Vaccines do not cause autism. Vaccines do not cause autism. Vaccines do not cause autism. Vaccines do not cause autism. Vaccines do not cause autism. Vaccines do not cause autism. Vaccines do not cause autism. Vaccines do not cause autism. Vaccines do not cause autism. Vaccines do not cause autism. Vaccines do not cause autism. Vaccines do not cause autism. Vaccines do not cause autism. Vaccines do not cause autism. Vaccines do not cause autism. Vaccines do not cause autism. Vaccines do not cause autism. Vaccines do not cause autism. Vaccines do not cause autism. Vaccines do not cause autism. Vaccines do not cause autism. Vaccines do not cause autism. Vaccines do not cause autism.

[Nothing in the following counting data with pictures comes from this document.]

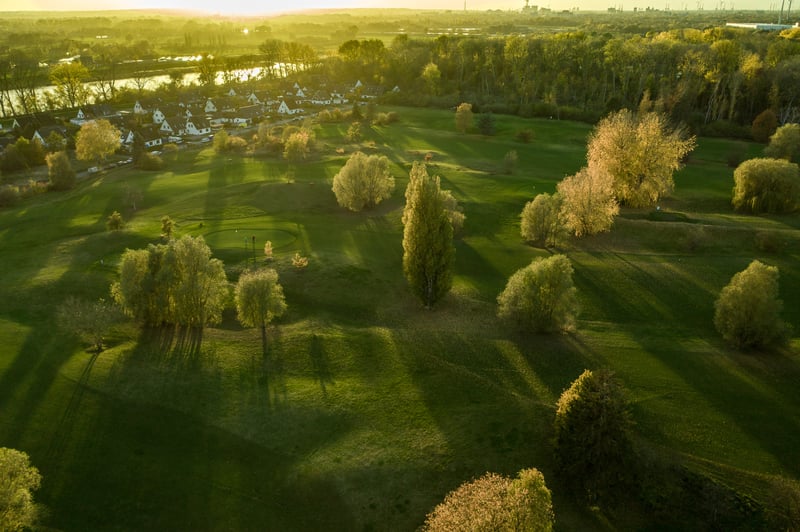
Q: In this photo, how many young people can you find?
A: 0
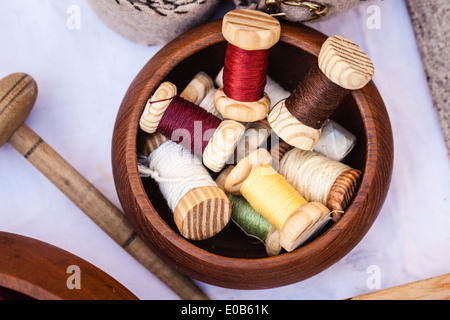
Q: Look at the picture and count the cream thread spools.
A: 1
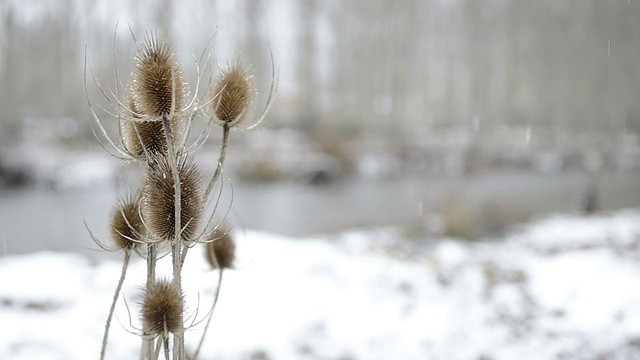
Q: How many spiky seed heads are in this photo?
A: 7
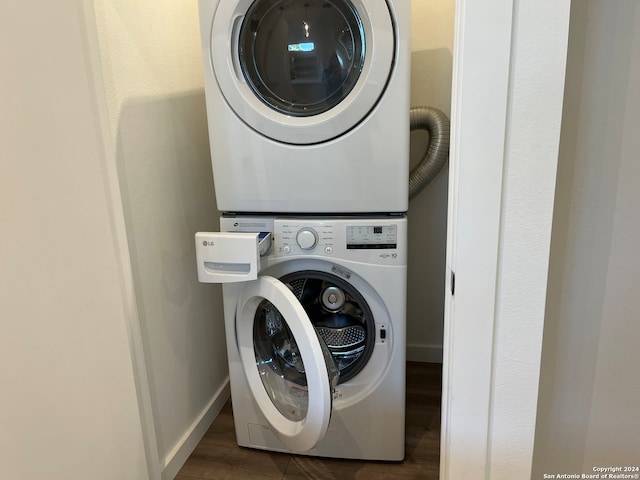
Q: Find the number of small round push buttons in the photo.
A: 2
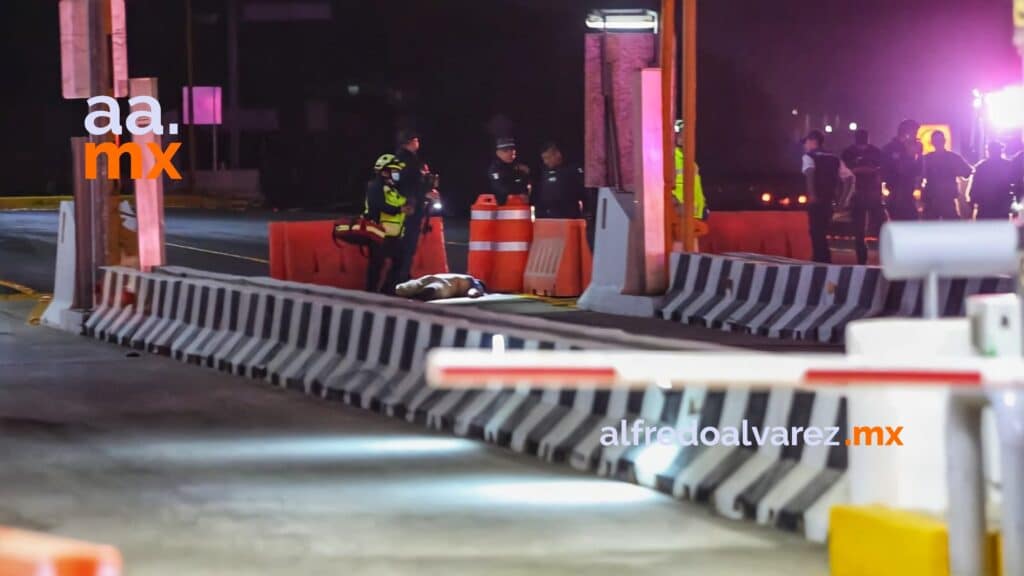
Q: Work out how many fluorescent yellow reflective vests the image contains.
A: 2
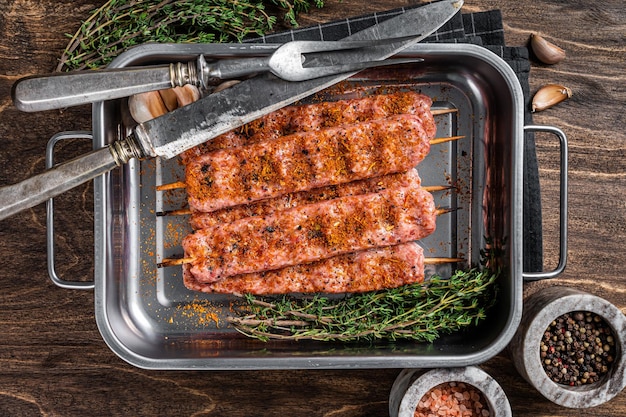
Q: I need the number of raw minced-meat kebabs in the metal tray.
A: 5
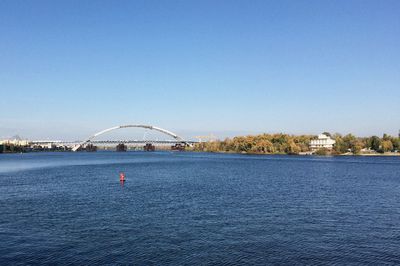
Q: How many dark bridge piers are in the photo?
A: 4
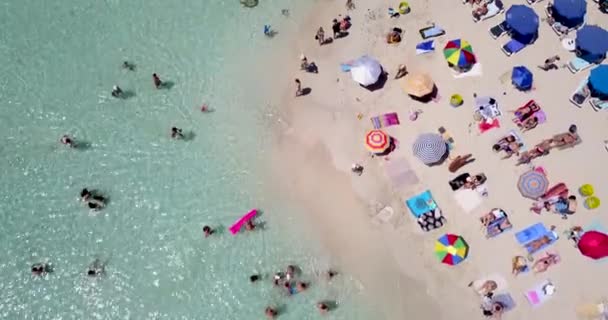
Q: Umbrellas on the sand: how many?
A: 13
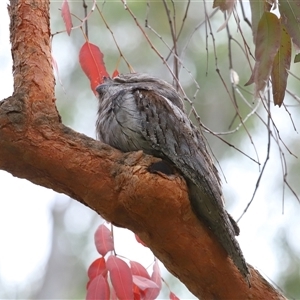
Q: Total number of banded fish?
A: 0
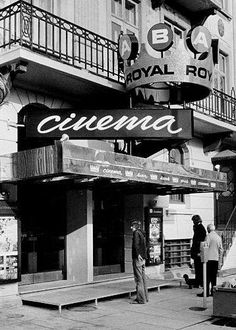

A little back story… way back in 1998 there was a Doctor called Andrew Wakefield who published a study in the well-respected medical journal The Lancet that linked the MMR vaccine to autism. Funny thing about well-respected scientific journals is, people in your field of study read your paper and try to duplicate the results, this is called peer-review. Nobody could duplicate the results so people became suspicious. Looking harder they found a sub-standard sample size of only 13 subjects, many subjects who already showed signs of autism at the start of the study, discovered data that was fraudulently modified, uncovered plans by Wakefield exploit the new market he created by profiting from his findings, and a discovered conflict of interest. Every single study that has been performed in regards to vaccines and autism continues to find no link between the two. In short Doctor Wakefield is now Mr. Wakefield and can never study medicine again and vaccines remain one of the greatest discoveries of human history.
Just like Mr. Trump, you probably have one friend, who is not a doctor or scientist, who has some story that might shed doubt in your mind that vaccines do cause autism. Think about this; That is just one story versus the vast body of evidence in well-performed scientific studies over decades of time, all publicly available to read, and all show absolutely no link. Know anyone with polio? Know anyone who died from smallpox? I’ll bet good money the answer is no. Thank you vaccines. And thank you evidence-based science.
There should be zero surprise that year after year we experience outbreaks of vaccine preventable disease in the areas that have the lowest vaccination rates where many adults and children die. We’re not at all implying that Donald Trump is responsible for these deaths. What we are saying is that when you are a leader and you go around promoting dangerous conspiracy theories, what you are doing is reinforcing someone’s deeply held beliefs and this makes it all the more harder for them to accept new factual information. It is very irresponsible and dangerous on the part of Donald Trump, Doctor Rand Paul, and Doctor Ben Carson to propagate these false claims.